Reports to: Chief Information Officer
Location: Remote USA, excluding Colorado
The Security Engineer is responsible for security monitoring and investigating security events. This role is also focused on building out automation to support all current security operational needs, along with preventing and mitigating future security risk.
- Troubleshoot security and network problems
- Oversee the process to gather, analyze, and assess the current and future threat landscape with the SOC by providing a realistic overview of risks and threats in the enterprise environment
- Design, coordinate, and oversee IT security testing procedures to verify the security of systems, networks and applications; Coordinate any remediation of identified risks with the SOC and IT domains
- Ensure SOC adherence to existing IT security policies/procedures to ensure operating efficiency and compliance; Ensure audit trails, system logs and other monitoring data sources are reviewed periodically and follow policies and audit requirements
- Provide IT security communication, awareness and training for fellow employees and users, which may range from senior business leaders to regional staff
- Act as the main point of contact for all critical IT security-related incidents or security breaches with the SOC
- Conduct regular infrastructure audits, vulnerability assessments, penetrations tests
- Stay informed of emerging solutions to help mitigate security vulnerabilities
- This role can be completed from any anywhere in the United States, except for Colorado
- 2+ years of professional experience in cyber/IT security functions in roles related to: system admin, developer, pen tester, infrastructure engineer
- Extensive experience in securing cloud infrastructures in AWS
- Knowledge of vulnerability assessment, scanning and pen testing tools
- Knowledge of IDS/IPS, HIDS/HIPS, FIM, SIEM, Web Application Firewalls
- Experience with software application best practices (e.g. OWASP, CWE/SANS)
Candidates will be considered in totality of their skills and experience versus strict interpretation of “requirements.”
- Significant experience, certifications and understanding of Amazon Web Services including VPC, IAM, EC2, CloudTrail, GuardDuty, Cloud Config, FlowLogs
- Experience with firewalls and endpoint security
- Experience with Git, TravisCI, Docker, Kubernetes
- Experience using and auditing a variety of tools, applications and languages such as Ubuntu, PHP, Terraform, Packer, PHP, Python, Java, NodeJs
- Experience with pen testing and reporting of vulnerabilities
- Experience with common scripting languages or server-side programming (Python, Bash, PHP)
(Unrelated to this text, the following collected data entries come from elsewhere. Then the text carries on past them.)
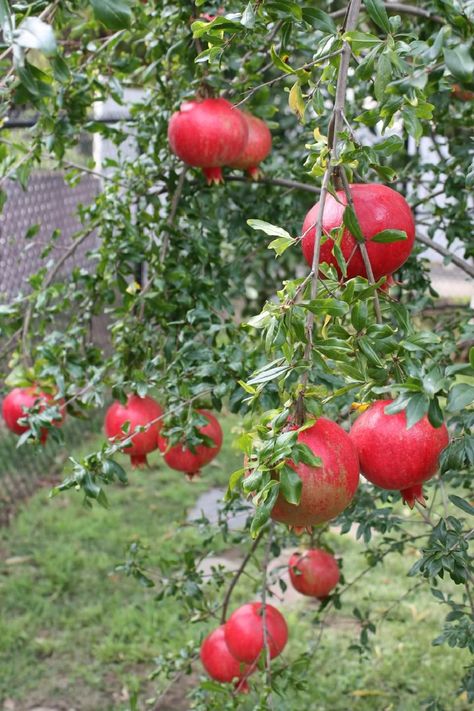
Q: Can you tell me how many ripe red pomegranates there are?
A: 11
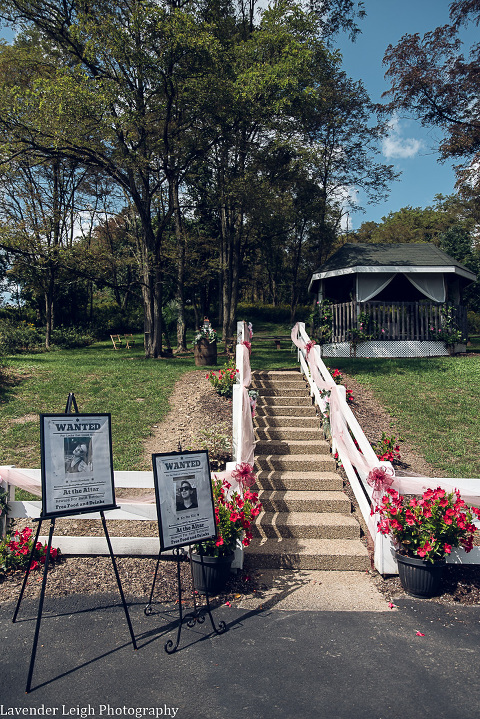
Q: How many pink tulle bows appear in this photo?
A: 4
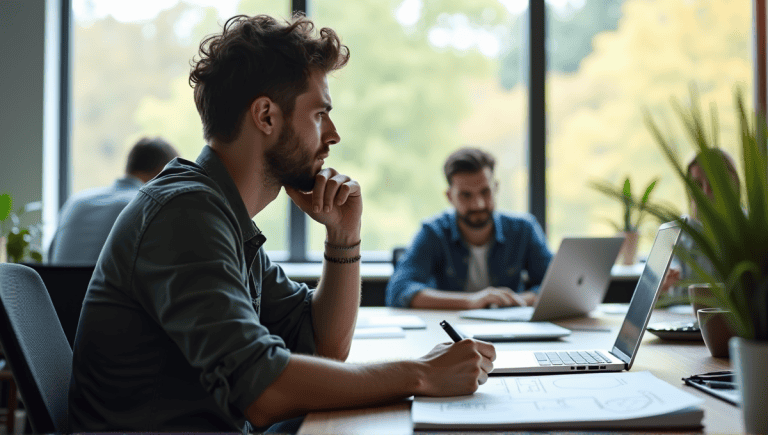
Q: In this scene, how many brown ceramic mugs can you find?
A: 2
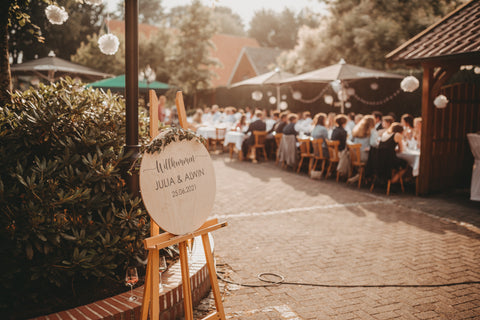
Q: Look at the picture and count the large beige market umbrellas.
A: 3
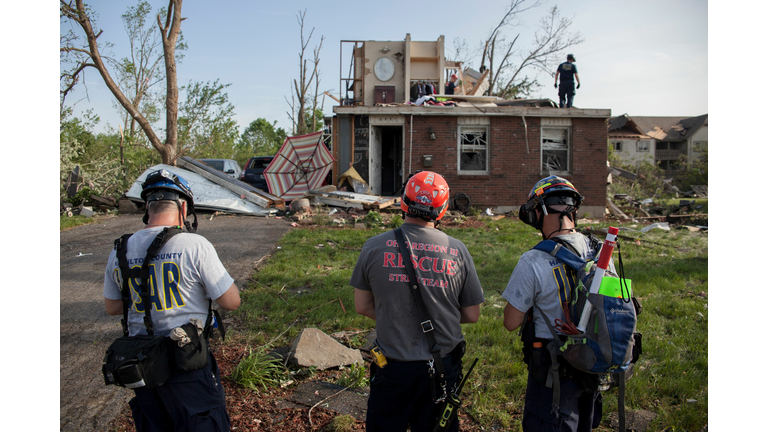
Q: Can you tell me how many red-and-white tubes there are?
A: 1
- Familiar with DevOps and using an Agile methodology to further Security programs and meet critical deadlines
Digital Media Solutions® (DMS) is a leading provider of technology-enabled digital performance advertising solutions connecting consumers and advertisers.
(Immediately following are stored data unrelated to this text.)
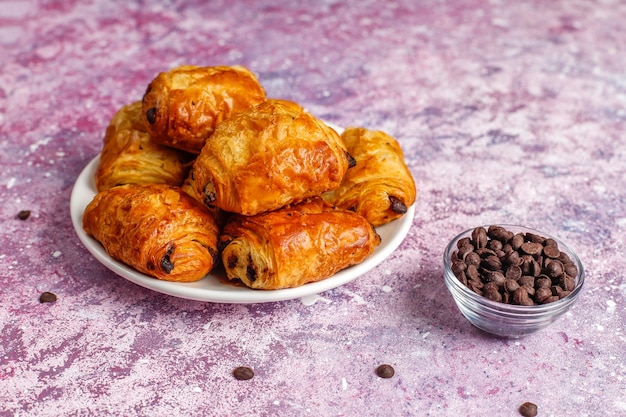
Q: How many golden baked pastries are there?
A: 6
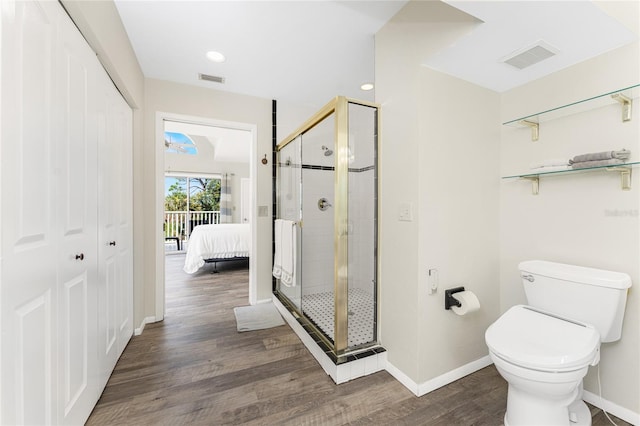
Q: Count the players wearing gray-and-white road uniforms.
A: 0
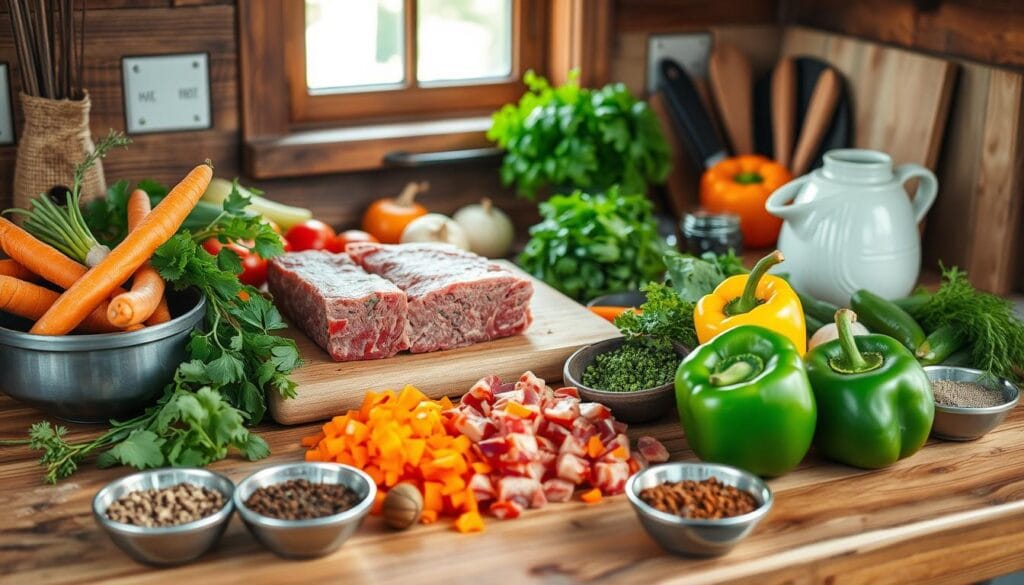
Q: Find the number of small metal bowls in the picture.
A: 4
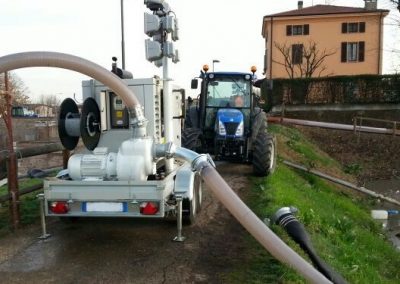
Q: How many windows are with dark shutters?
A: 4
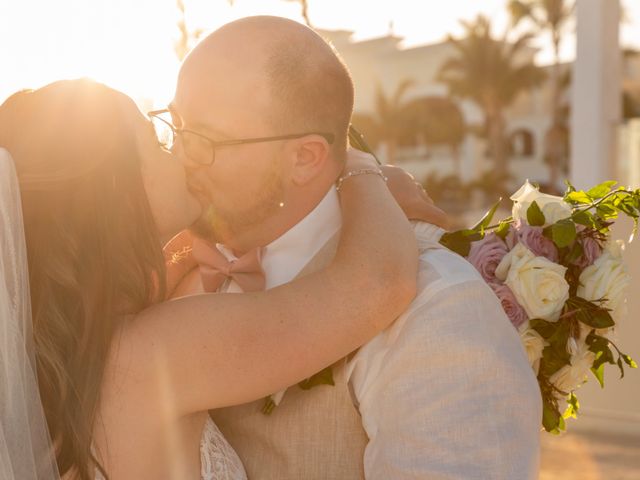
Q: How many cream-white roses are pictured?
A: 5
DMS is a growing company that provides team members with opportunities to learn new technologies and enhance their skills. In addition to competitive salaries, reliable work schedules, access to technology, an energetic and connected work culture and an impressive suite of employee health and wellness benefits, DMS also offers employees the chance to further acquire industry knowledge and network with colleagues.
The culture at DMS is built on a foundation of collaboration, support and inclusion. DMS believes in the power of teamwork. DMS is more than just an award-winning company, we are a team that supports one another, challenges each other and celebrates together.